Sketch one face of a simple cubic unit cell of side a for the case when the maximum fraction of the lattice in volume is filled with atoms, and each atom is approximated by a hard sphere.
(ii) What is the radius of each atom in terms of a?
(iii) What is the volume of each atom in terms of a?
(iv) How many corner atoms contribute volume to the unit cell?
(v) What volume-fraction of each corner atom is inside the unit cell?
(vi) In terms of a, how much of the volume of the unit cell is filled by all of the corner
atoms?
(vii) What is the total volume of the unit cell?
(viii) Calculate the maximum fraction of the lattice volume filled with atoms.
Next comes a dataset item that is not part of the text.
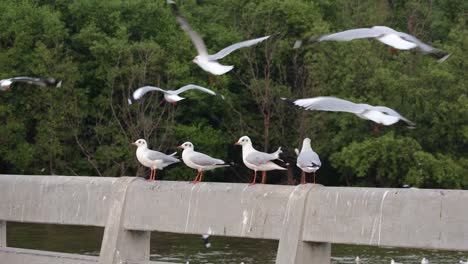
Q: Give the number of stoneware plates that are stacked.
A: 0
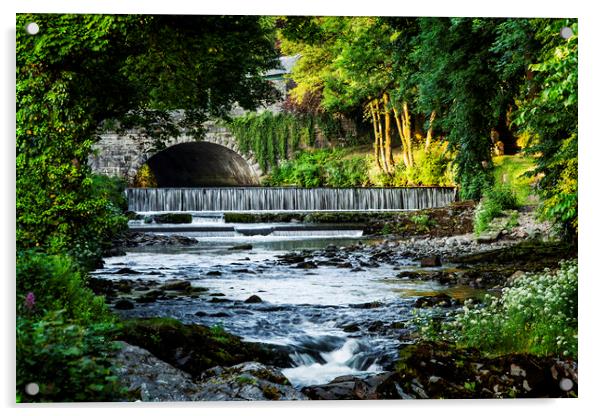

To understand and answer these questions, we will need to consider the concept of a simple cubic unit cell in a crystal lattice with atoms approximated as hard spheres. Let's go through each question step by step:
(ii) The radius of each atom in terms of 'a':
In a simple cubic unit cell, the atoms are located at the corners. Since each atom is approximated as a hard sphere, it will touch the neighboring atoms along the edge of the cube. In this case, the diameter of the atom will be equal to the edge length 'a' of the unit cell. So, the radius of each atom can be expressed as half the edge length, which is 'a/2'.
(iii) The volume of each atom in terms of 'a':
The volume of a sphere is calculated using the formula V = (4/3) * π * r³, where 'r' is the radius of the sphere. Substituting the radius from the previous point, we get V = (4/3) * π * (a/2)³ = (1/6) * π * a³. Therefore, the volume of each atom is (1/6) * π * a³.
(iv) Number of corner atoms contributing volume to the unit cell:
In a simple cubic unit cell, each corner of the cube is occupied by an atom. Therefore, there are eight corner atoms in total that contribute to the volume of the unit cell.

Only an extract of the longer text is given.